[Solved] Sequential execution on NVIDIA OpenCL using multiple GPUs

I suppose most people are aware of this problem - when running an OpenCL program on multiple NVIDIA GPUs, creating a single context with multiple queues (one queue per device) serializes the execution. The only way I found to get around this is to create multiple contexts, one per device, and one queue/program per context, and run this in multiple parallel threads.

for example, here is an earlier report of the this issue:

I just tested on newer nvidia driver (418.56) with 2x Titan Vs, I still see the same behavior.

In comparison, AMD/Intel’s OpenCL allows concurrent executions on multiple queues under the same context.

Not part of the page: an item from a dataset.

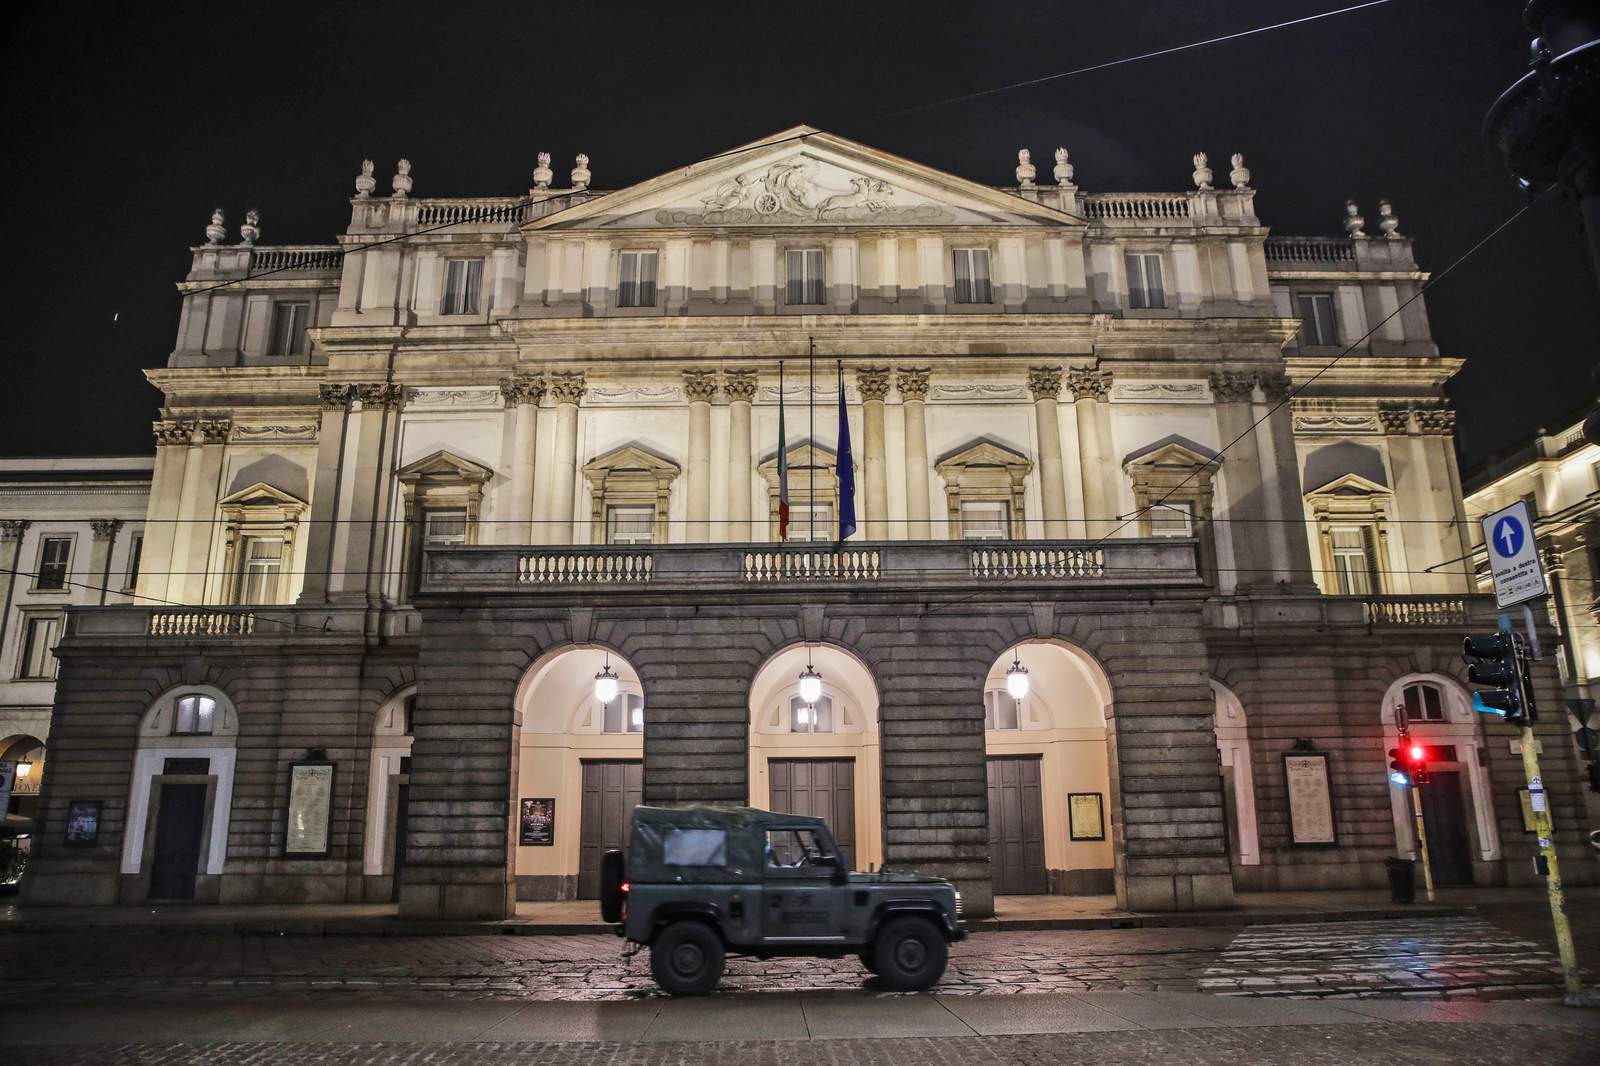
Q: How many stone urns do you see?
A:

I would like to check with this forum and see if there is a solution, as of 2020, to run a single kernel on multiple GPUs concurrently on NVIDIA GPUs without needing to create multiple contexts? there are huge overheads associated with duplicating memory buffers over multiple contexts.

This is strange - I just tried the “OpenCL Simple Multi-GPU” example in nvidia opencl sdk:

it appears that in the sample code, the kernel was executed in parallel on multiple GPUs, even though there is only a single context. But my similarly structured code was serialized for some reason :frowning:

here is a comparison between the launching + waiting part of the SDK example and my code

does anyone see a major difference that prevents my kernel from running in parallel?

to see the execution is serialized, you can run

git clone https://github.com/fangq/mcxcl.git
cd src
make clean
../bin/mcxcl --bench cube60 -G 1 -n 1e7  # running 1e7 photons using 1st GPU
../bin/mcxcl --bench cube60 -G 11 -n 1e7  # running 1e7 photons using 1st+2nd GPUs

on an NVIDIA system with multiple GPUs, the execution time of the last command is the same as the 1st one. I expect it to be 1/2 if the execution is concurrent.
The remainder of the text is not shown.